46.      Il convient, tout d’abord, de renvoyer sur ce point à l’arrêt Robinson-Steele e.a., dans lequel la Cour a constaté que les directives concernant l’aménagement du temps de travail traitent le droit au congé annuel et celui à l’obtention d’un paiement à ce titre comme constituant les «deux volets d’un droit unique» (32). Cette constatation permet d’ores et déjà de tirer une première conclusion majeure sur le plan juridique: ces deux droits devant être considérés comme indissociables, selon l’analyse de la Cour, il est tout autant exclu de déroger au droit au paiement du congé lors de la mise en œuvre du droit de l’Union au niveau des États membres, en l’absence de dispositions expresses en ce sens des directives concernant le temps de travail. Il convient de relever à cet égard que l’article 7 de la directive 2003/88 ne figure pas parmi les dispositions auxquelles celle-ci permet expressément de déroger. Dans la mesure où ni la loi ni le traité n’autorisent à y déroger au détriment du travailleur, il y a lieu en principe de considérer, à l’instar du gouvernement danois (33), que le droit au paiement du congé au sens du droit de l’Union est d’ordre public (34). Il convient, en outre, de ne pas oublier que ce principe de droit social de l’Union, qui revêt une importance particulière, ne saurait non plus être interprété de manière restrictive (35).

47.      Selon le point de vue de la Cour, l’objectif qui sous-tend l’exigence du paiement du congé vise à placer le travailleur, pendant cette période de congé annuel, «dans une situation qui est, s’agissant du salaire, comparable aux périodes de travail». La suite des constatations de la Cour quant au montant de la rémunération versée pendant la période de congé est selon moi suffisamment claire: la Cour a en effet expressément constaté, au point 50 de l’arrêt Robinson‑Steele e.a., que la notion de «congé annuel payé» de l’article 7, paragraphe 1, de la directive 93/104 signifie que, «pour la durée du congé annuel au sens de la directive, la rémunération doit être maintenue». L’affirmation suivante, qui se veut une précision («[e]n d’autres termes»), à savoir que «le travailleur doit percevoir la rémunération ordinaire pour cette période de repos», devrait permettre de dissiper tout doute résiduel quant à la signification de cette phrase. Elle signifie que le montant de la rémunération versée au titre du congé annuel doit correspondre très exactement à celui de la rémunération ordinaire ou normale.

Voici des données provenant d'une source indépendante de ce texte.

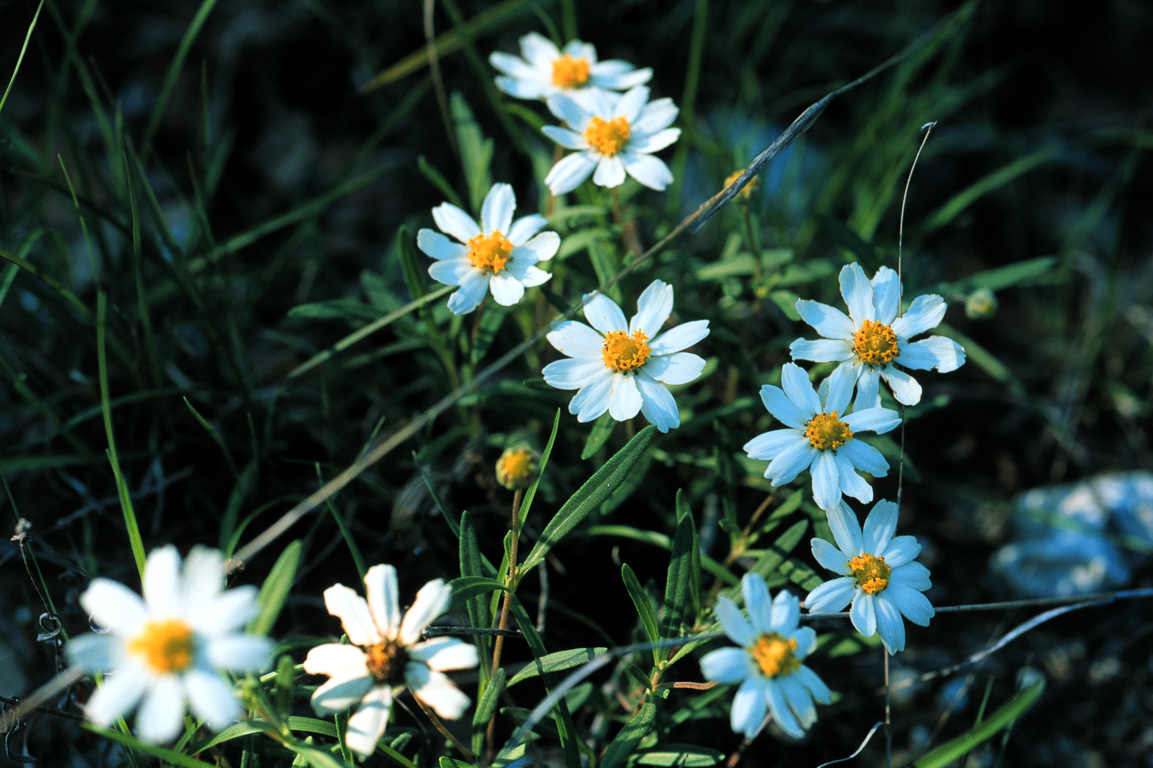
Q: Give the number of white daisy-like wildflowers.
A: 10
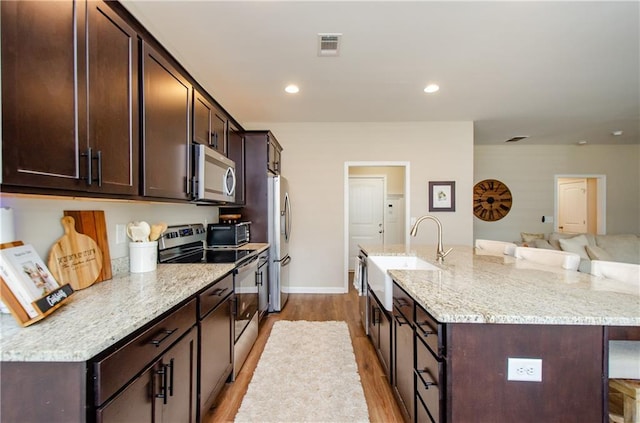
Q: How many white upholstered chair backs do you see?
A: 3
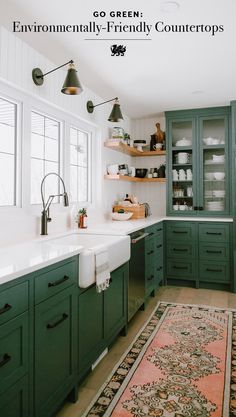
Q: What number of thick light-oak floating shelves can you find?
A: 2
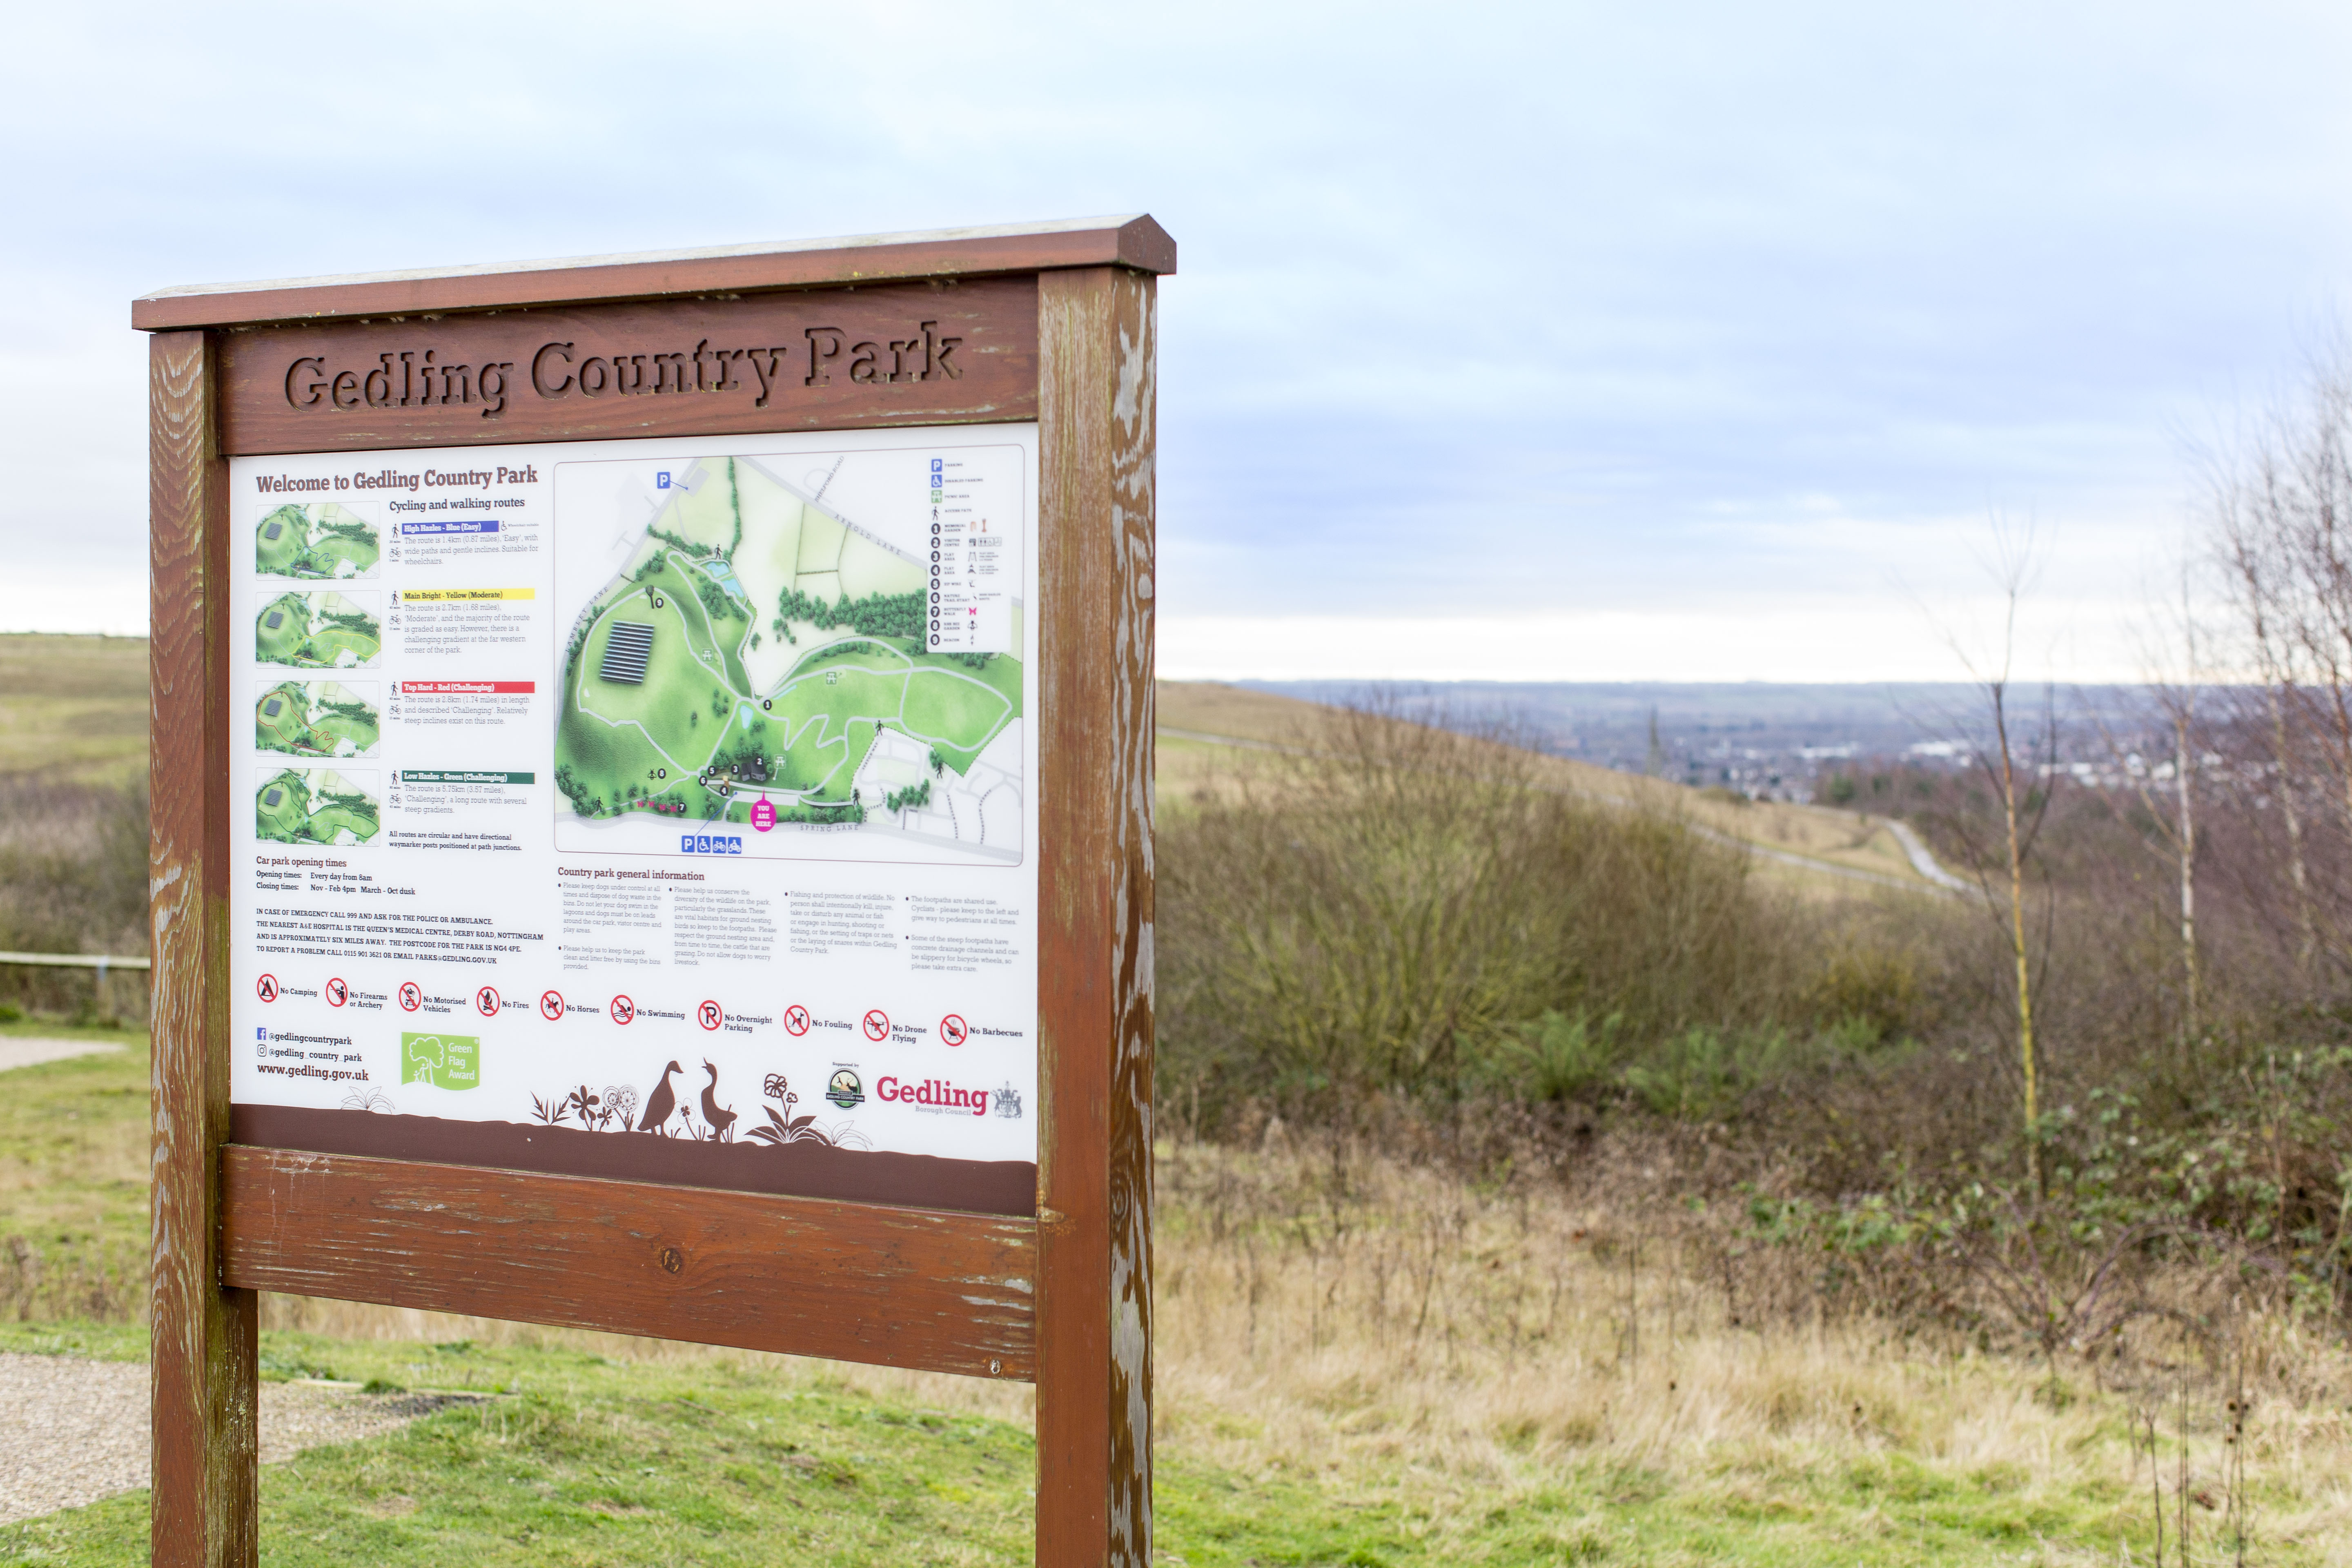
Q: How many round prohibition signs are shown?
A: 10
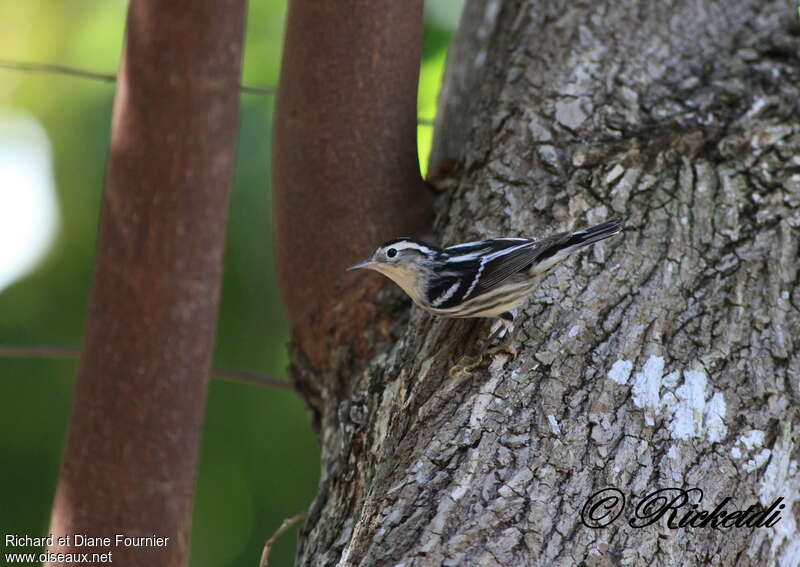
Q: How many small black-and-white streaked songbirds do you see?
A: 1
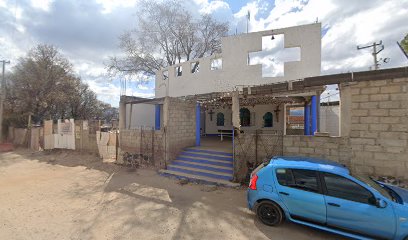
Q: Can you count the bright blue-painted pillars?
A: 4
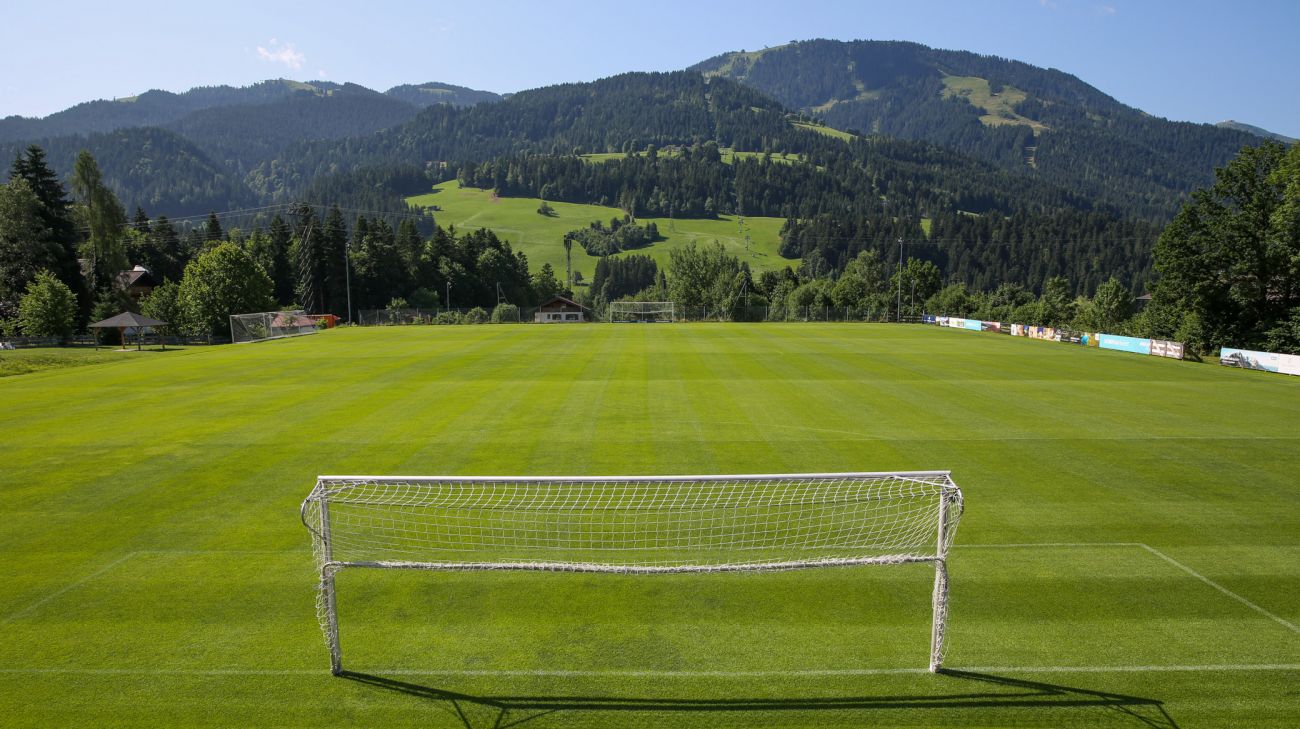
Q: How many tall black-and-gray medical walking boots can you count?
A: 0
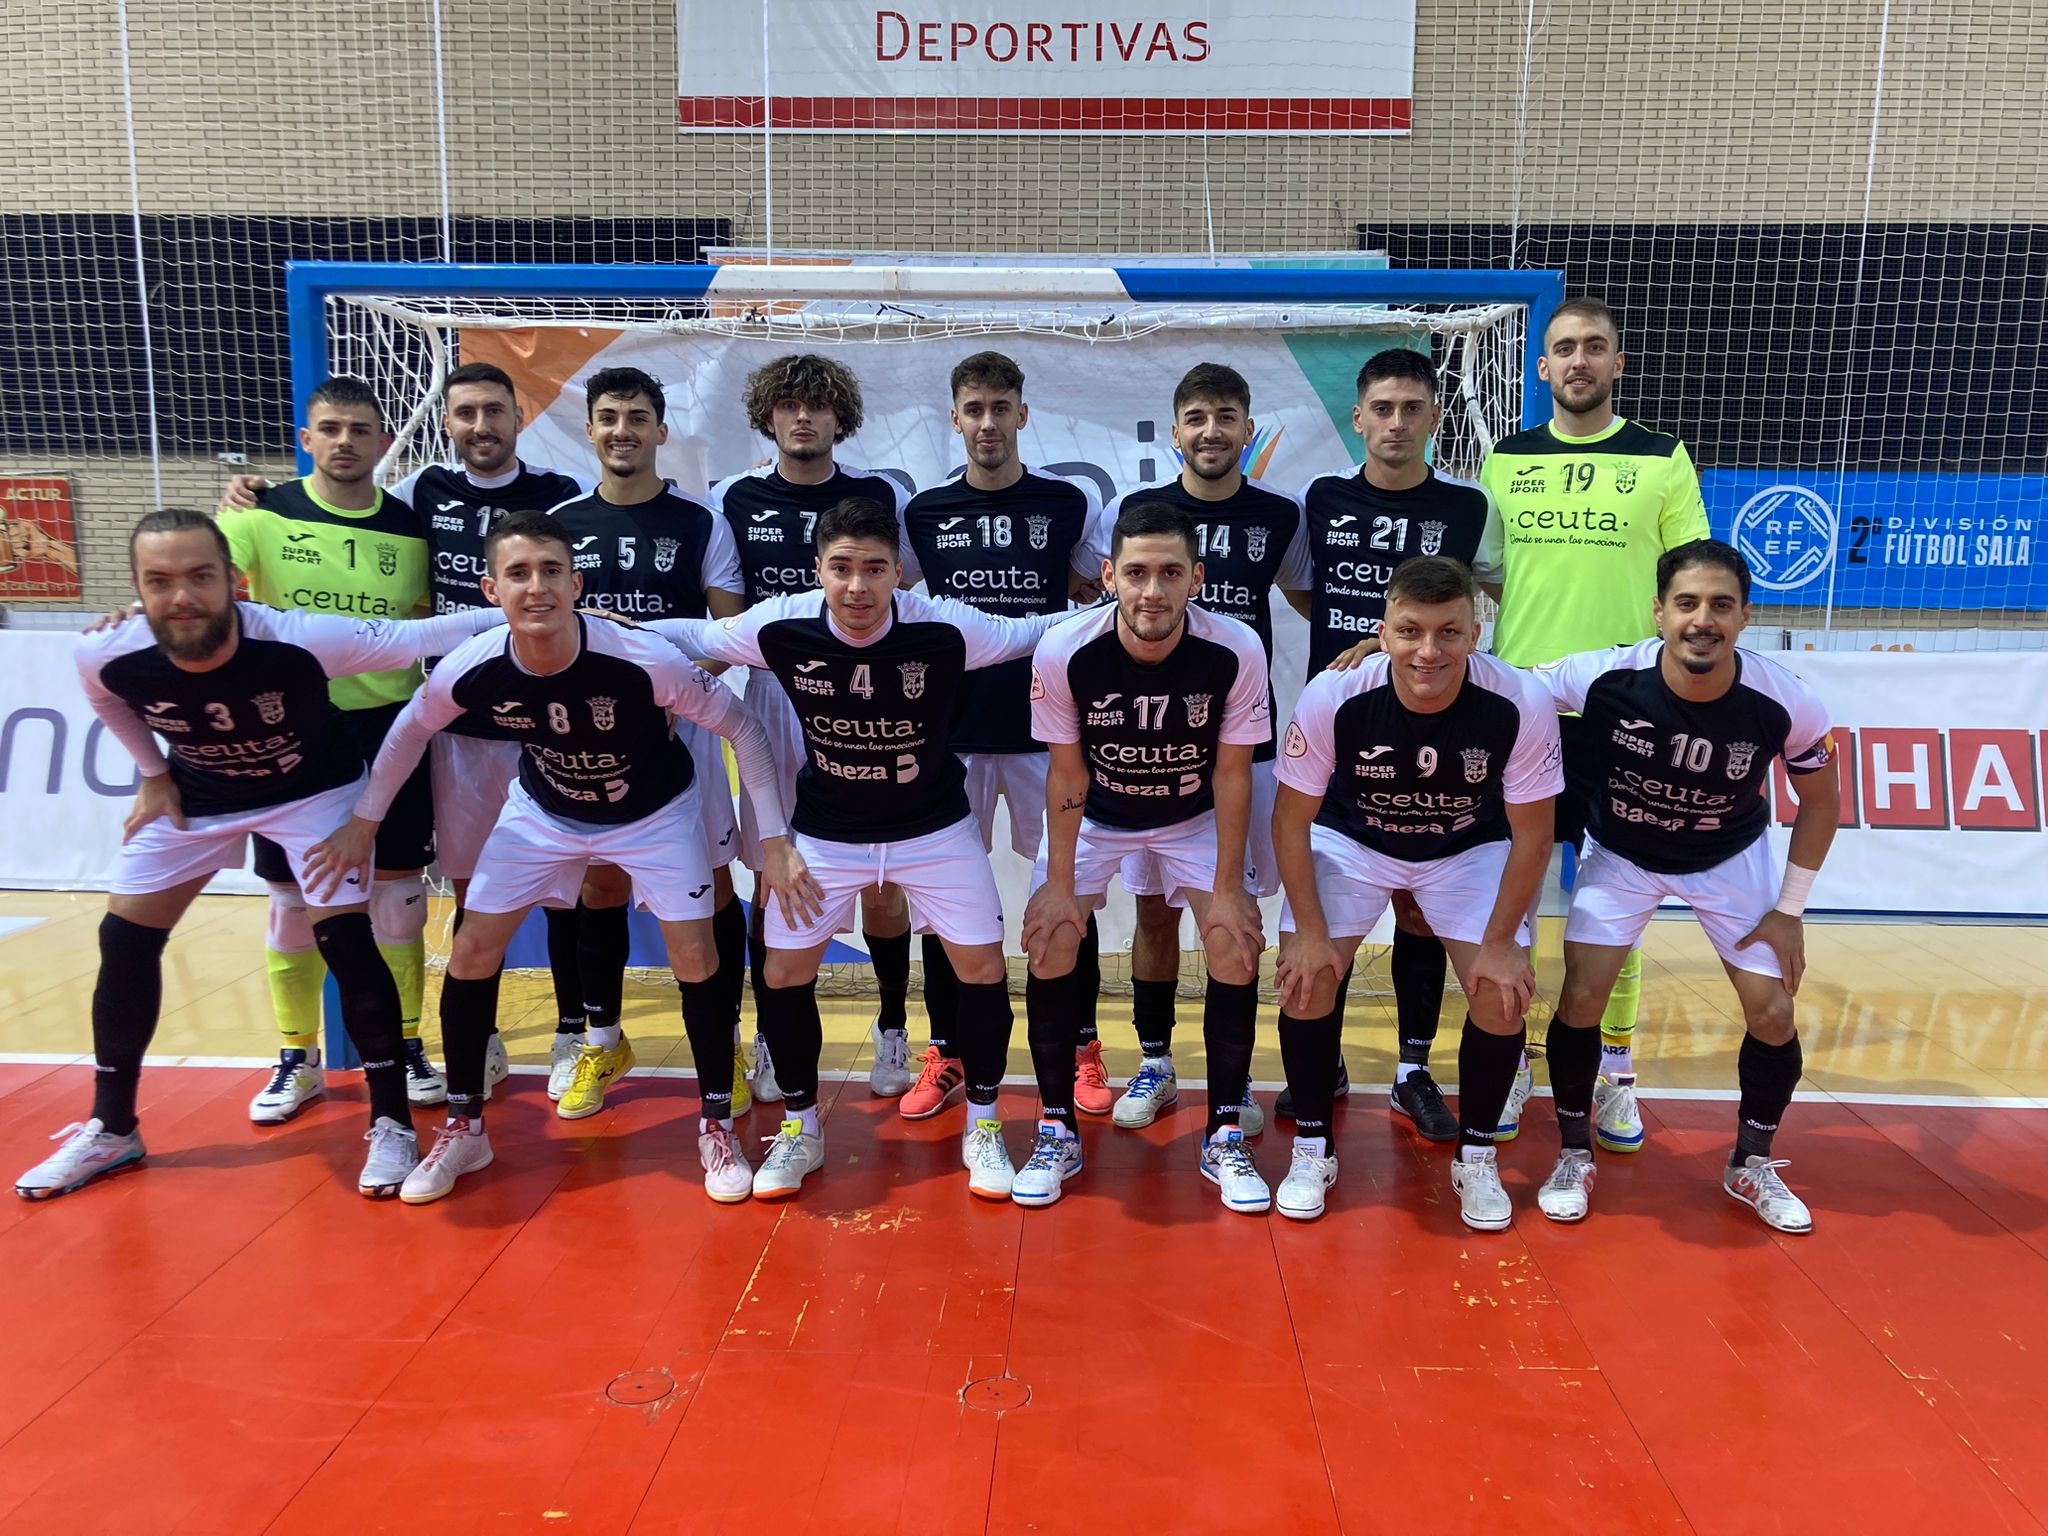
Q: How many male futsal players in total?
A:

48.      La juridiction de renvoi relève certes à juste titre que l’objet du litige de l’affaire Robinson-Steele e.a. diffère de l’espèce au principal, puisque cette affaire concernait pour l’essentiel la question de la compatibilité d’une certaine pratique avec le droit de l’Union, pratique consistant à payer le congé annuel minimal sous forme de versements partiels étalés sur la période annuelle de travail correspondante et versés en même temps que la rémunération au titre du travail effectué, et non d’un versement au titre d’une période déterminée au cours de laquelle le travailleur prenait effectivement congé. Les considérations à l’origine de la décision de la Cour, et qui figurent au point 50 de son arrêt, n’en sont pas moins formulées de manière générale et ne se rapportent en aucun cas aux seules circonstances propres à cette affaire. Il convient, au contraire, de leur attribuer une portée générale qui implique, par conséquent, d’en tenir compte également pour répondre aux questions déférées. J’en veux pour preuve que la Cour a repris ces considérations au point 58 de son arrêt Schultz-Hoff e.a., et donc dans un contexte différent qui concernait la question des modalités de calcul de l’indemnité prévue à l’article 7, paragraphe 2, de la directive 2003/88 à laquelle a droit un travailleur qui n’a pas été en mesure, pour des raisons indépendantes de sa volonté, d’exercer son droit au congé annuel payé avant la fin de la relation de travail. La Cour y confirme son interprétation selon laquelle «pour la durée du congé annuel […] la rémunération doit être maintenue» et que «le travailleur doit percevoir la rémunération ordinaire».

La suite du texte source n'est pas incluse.